**WORK TASK**
Every record below should be repeated word for word, with the pictures left out.

**Stored items**
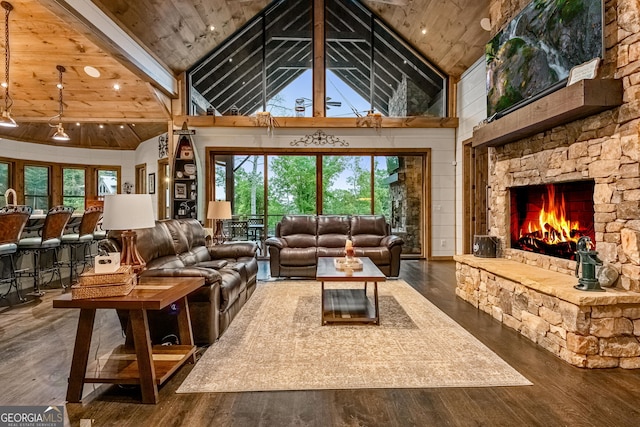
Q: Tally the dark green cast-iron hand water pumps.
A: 1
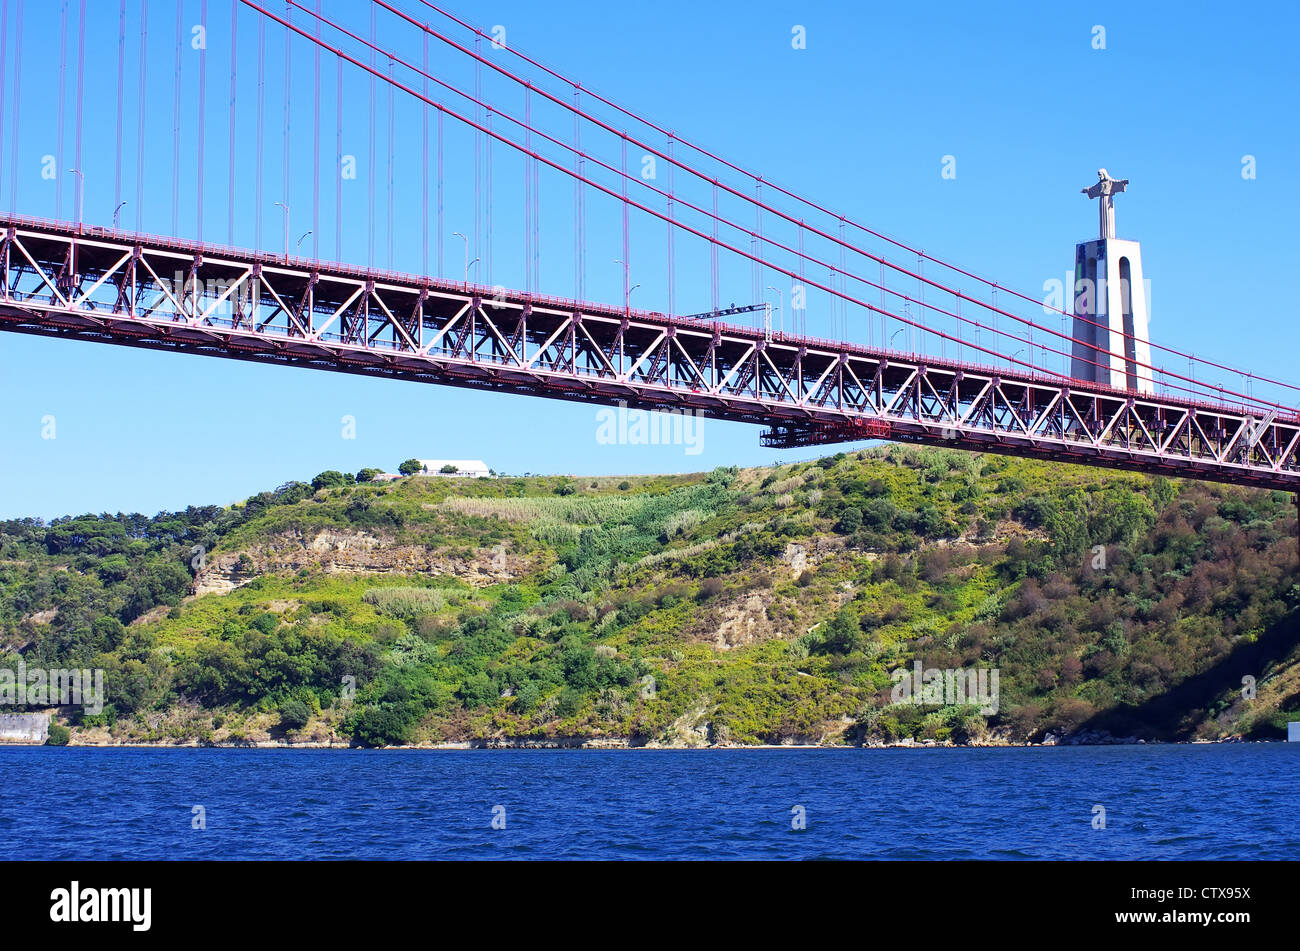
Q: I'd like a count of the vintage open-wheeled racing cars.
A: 0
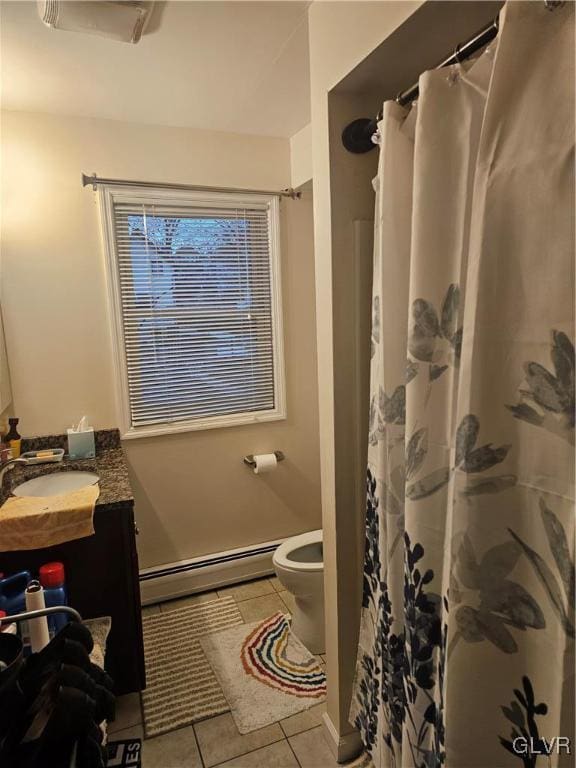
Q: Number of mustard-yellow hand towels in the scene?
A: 1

**OUTPUT BELOW**
Q: Tally the dark green cast-iron hand water pumps.
A: 1
Q: I'd like a count of the vintage open-wheeled racing cars.
A: 0
Q: Number of mustard-yellow hand towels in the scene?
A: 1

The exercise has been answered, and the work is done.